If you are thinking about estate planning and you have more than one child, chances are that you are concerned about dividing your assets equally.
This is a common question that our firm’s estate planning lawyers get from clients. Many parents worry that giving more to one child, even if they have a good reason, will breed resentment and cause fighting among family members after their death.
We advise our clients to be honest and inclusive with their children and other family members during the estate planning process.
If your children are surprised by the amount of their inheritance, the potential for hurt feelings is greater. Once you are gone, they won’t be able to ask you why you gave them less or more than another family member, and they may assume that the amount of their inheritance reflects the amount of your love for them.
However, explaining your decisions can avoid this family strife down the road. It is most helpful to have this conversation while you are alive—so that your children can ask for clarification if needed—but another option is to include a note in your will explaining your last wishes.
A recent article in the New York Times reports on ways to prevent money from tearing your family apart. While the article focuses specifically on wealthy families, the lessons can be applied to anyone, regardless of your wealth.

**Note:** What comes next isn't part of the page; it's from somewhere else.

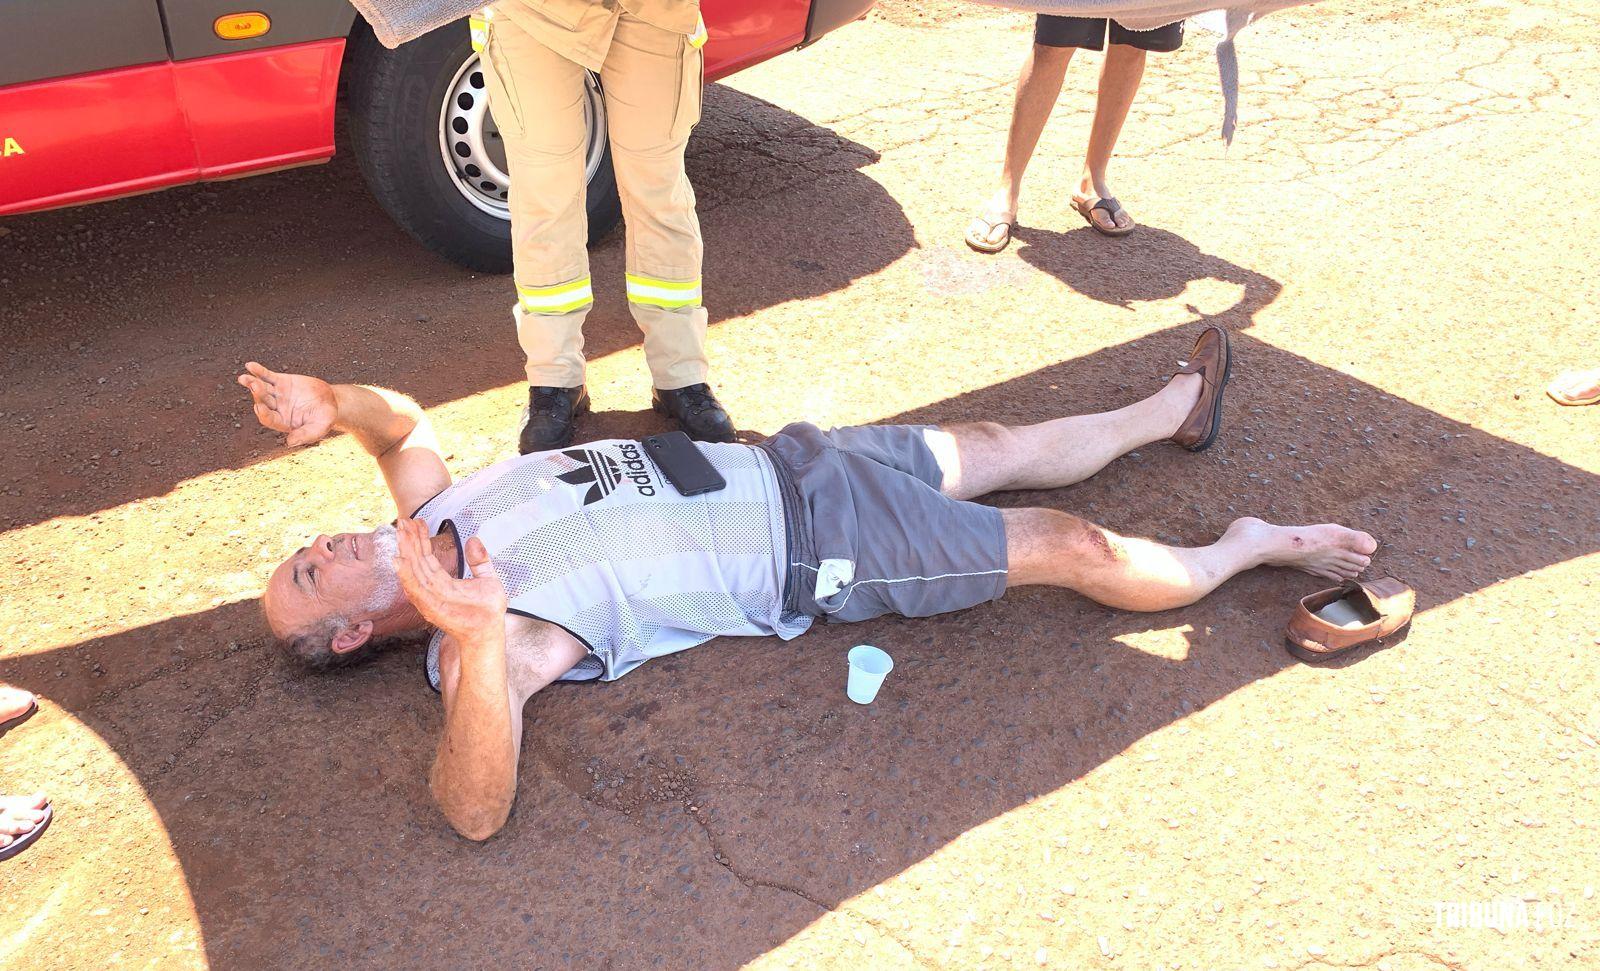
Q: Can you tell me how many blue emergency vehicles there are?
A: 0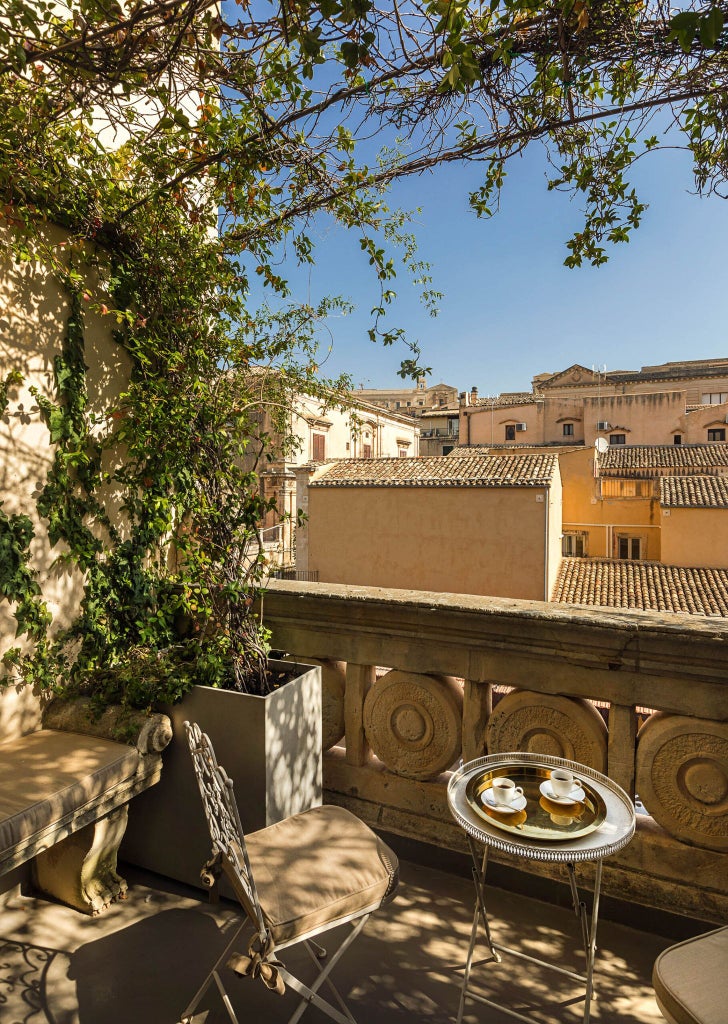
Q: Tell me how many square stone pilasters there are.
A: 3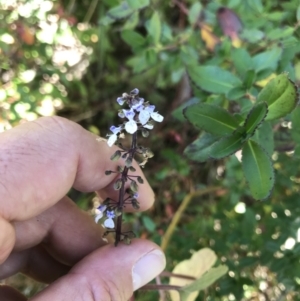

The article recommends including children in family meetings about wealth and estate planning so that they understand how your family spends and what you value. Doing this can help cut down on feelings of entitlement in your children, as they’ll be able to see why their parents are spending money and the decision-making process behind each choice.
Having these discussions has a side benefit of teaching your children about finances, which can help them manage their inheritance once they receive it. (This applies particularly to younger children, who haven’t had the chance to form bad money management habits yet.)
When estate planning, don’t keep your family in the dark. Of course, conversations like these can be uncomfortable; no one likes considering his or her own mortality. Still, they’re necessary to help make sure that your family doesn’t feud over your estate after your death.